[WORK ITEM] Retype each entry exactly.

[MATERIAL FOR THIS TASK]
****************************************

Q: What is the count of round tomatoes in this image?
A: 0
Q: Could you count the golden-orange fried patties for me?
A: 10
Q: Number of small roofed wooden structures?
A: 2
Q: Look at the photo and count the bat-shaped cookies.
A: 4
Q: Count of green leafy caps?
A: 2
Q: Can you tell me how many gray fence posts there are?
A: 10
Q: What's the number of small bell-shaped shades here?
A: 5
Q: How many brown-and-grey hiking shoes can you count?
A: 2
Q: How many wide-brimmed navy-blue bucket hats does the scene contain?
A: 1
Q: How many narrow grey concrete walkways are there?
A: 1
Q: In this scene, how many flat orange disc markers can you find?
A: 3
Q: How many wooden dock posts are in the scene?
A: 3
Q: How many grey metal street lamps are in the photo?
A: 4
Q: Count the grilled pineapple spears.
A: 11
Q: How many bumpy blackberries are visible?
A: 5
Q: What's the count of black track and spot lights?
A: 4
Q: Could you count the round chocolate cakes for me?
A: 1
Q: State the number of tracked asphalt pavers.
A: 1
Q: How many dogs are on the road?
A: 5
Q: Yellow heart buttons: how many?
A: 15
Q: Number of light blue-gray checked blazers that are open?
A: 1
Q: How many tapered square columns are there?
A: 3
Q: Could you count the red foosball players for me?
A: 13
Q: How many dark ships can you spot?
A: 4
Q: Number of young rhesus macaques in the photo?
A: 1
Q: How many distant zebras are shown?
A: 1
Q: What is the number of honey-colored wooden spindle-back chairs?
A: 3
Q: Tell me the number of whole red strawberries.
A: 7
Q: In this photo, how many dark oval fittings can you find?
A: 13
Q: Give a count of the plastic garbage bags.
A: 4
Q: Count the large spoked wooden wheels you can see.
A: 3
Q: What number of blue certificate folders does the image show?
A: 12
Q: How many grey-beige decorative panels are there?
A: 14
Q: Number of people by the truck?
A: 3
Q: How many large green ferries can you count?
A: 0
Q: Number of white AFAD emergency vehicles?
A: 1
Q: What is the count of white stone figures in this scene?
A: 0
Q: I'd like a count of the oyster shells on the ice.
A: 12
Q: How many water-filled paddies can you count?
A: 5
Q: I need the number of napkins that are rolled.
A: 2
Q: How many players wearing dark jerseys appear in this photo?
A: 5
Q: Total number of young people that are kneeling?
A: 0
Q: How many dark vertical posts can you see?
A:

****************************************

[OUTPUT OF THE TASK]
Q: What is the count of round tomatoes in this image?
A: 0
Q: Could you count the golden-orange fried patties for me?
A: 10
Q: Number of small roofed wooden structures?
A: 2
Q: Look at the photo and count the bat-shaped cookies.
A: 4
Q: Count of green leafy caps?
A: 2
Q: Can you tell me how many gray fence posts there are?
A: 10
Q: What's the number of small bell-shaped shades here?
A: 5
Q: How many brown-and-grey hiking shoes can you count?
A: 2
Q: How many wide-brimmed navy-blue bucket hats does the scene contain?
A: 1
Q: How many narrow grey concrete walkways are there?
A: 1
Q: In this scene, how many flat orange disc markers can you find?
A: 3
Q: How many wooden dock posts are in the scene?
A: 3
Q: How many grey metal street lamps are in the photo?
A: 4
Q: Count the grilled pineapple spears.
A: 11
Q: How many bumpy blackberries are visible?
A: 5
Q: What's the count of black track and spot lights?
A: 4
Q: Could you count the round chocolate cakes for me?
A: 1
Q: State the number of tracked asphalt pavers.
A: 1
Q: How many dogs are on the road?
A: 5
Q: Yellow heart buttons: how many?
A: 15
Q: Number of light blue-gray checked blazers that are open?
A: 1
Q: How many tapered square columns are there?
A: 3
Q: Could you count the red foosball players for me?
A: 13
Q: How many dark ships can you spot?
A: 4
Q: Number of young rhesus macaques in the photo?
A: 1
Q: How many distant zebras are shown?
A: 1
Q: What is the number of honey-colored wooden spindle-back chairs?
A: 3
Q: Tell me the number of whole red strawberries.
A: 7
Q: In this photo, how many dark oval fittings can you find?
A: 13
Q: Give a count of the plastic garbage bags.
A: 4
Q: Count the large spoked wooden wheels you can see.
A: 3
Q: What number of blue certificate folders does the image show?
A: 12
Q: How many grey-beige decorative panels are there?
A: 14
Q: Number of people by the truck?
A: 3
Q: How many large green ferries can you count?
A: 0
Q: Number of white AFAD emergency vehicles?
A: 1
Q: What is the count of white stone figures in this scene?
A: 0
Q: I'd like a count of the oyster shells on the ice.
A: 12
Q: How many water-filled paddies can you count?
A: 5
Q: I need the number of napkins that are rolled.
A: 2
Q: How many players wearing dark jerseys appear in this photo?
A: 5
Q: Total number of young people that are kneeling?
A: 0
Q: How many dark vertical posts can you see?
A:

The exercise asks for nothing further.